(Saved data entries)
————————

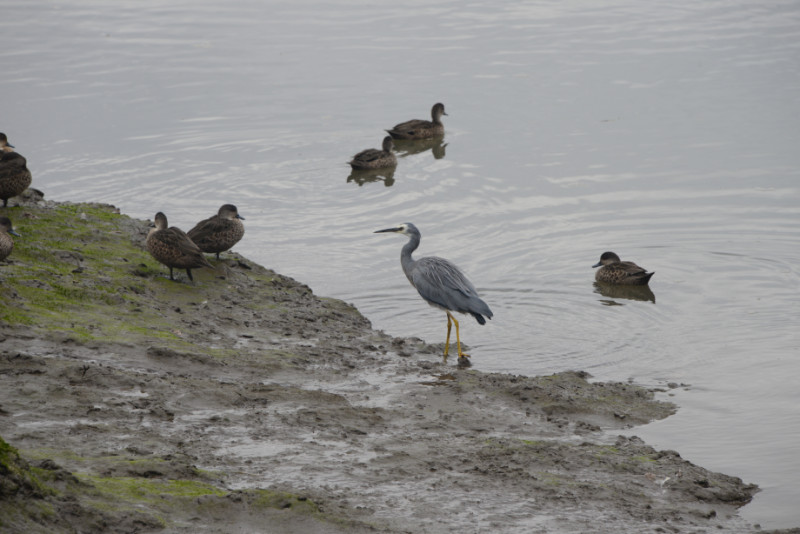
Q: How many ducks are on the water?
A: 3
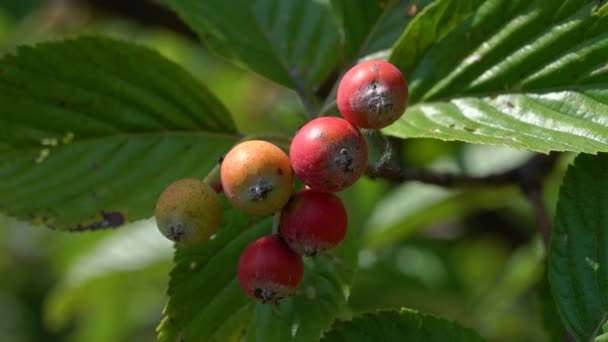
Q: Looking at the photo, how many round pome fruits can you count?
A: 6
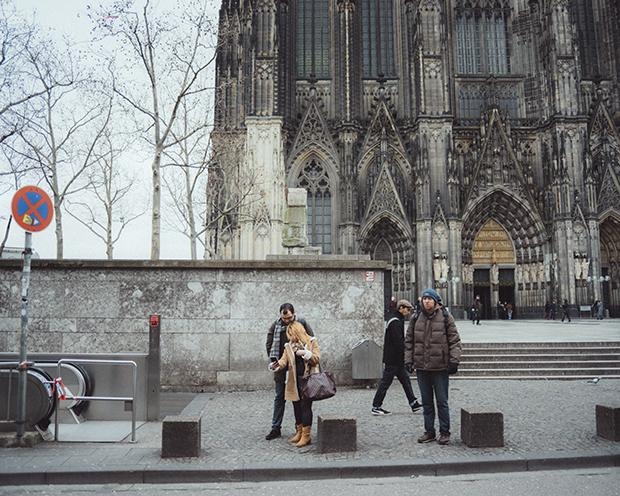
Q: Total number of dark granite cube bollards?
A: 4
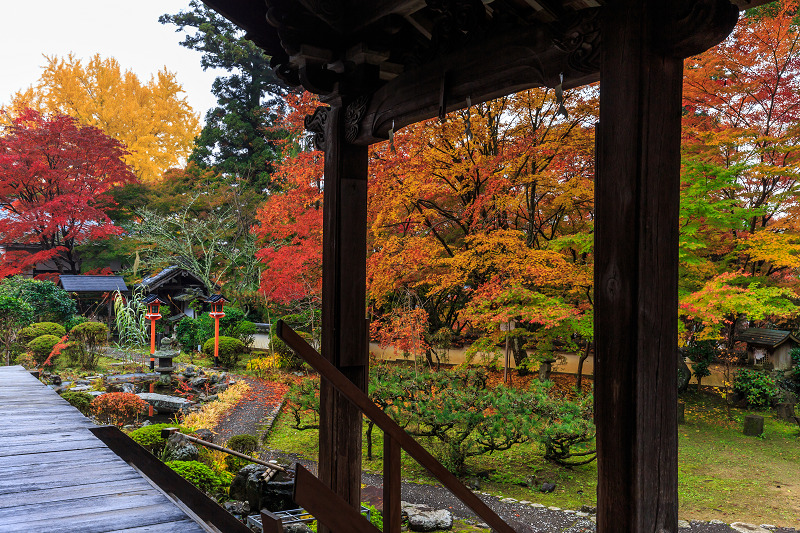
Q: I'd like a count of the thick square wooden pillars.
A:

————————

Aim of the task: Set down all entries above again, exactly, without images.

Result:
Q: How many ducks are on the water?
A: 3
Q: Looking at the photo, how many round pome fruits can you count?
A: 6
Q: Total number of dark granite cube bollards?
A: 4
Q: I'd like a count of the thick square wooden pillars.
A:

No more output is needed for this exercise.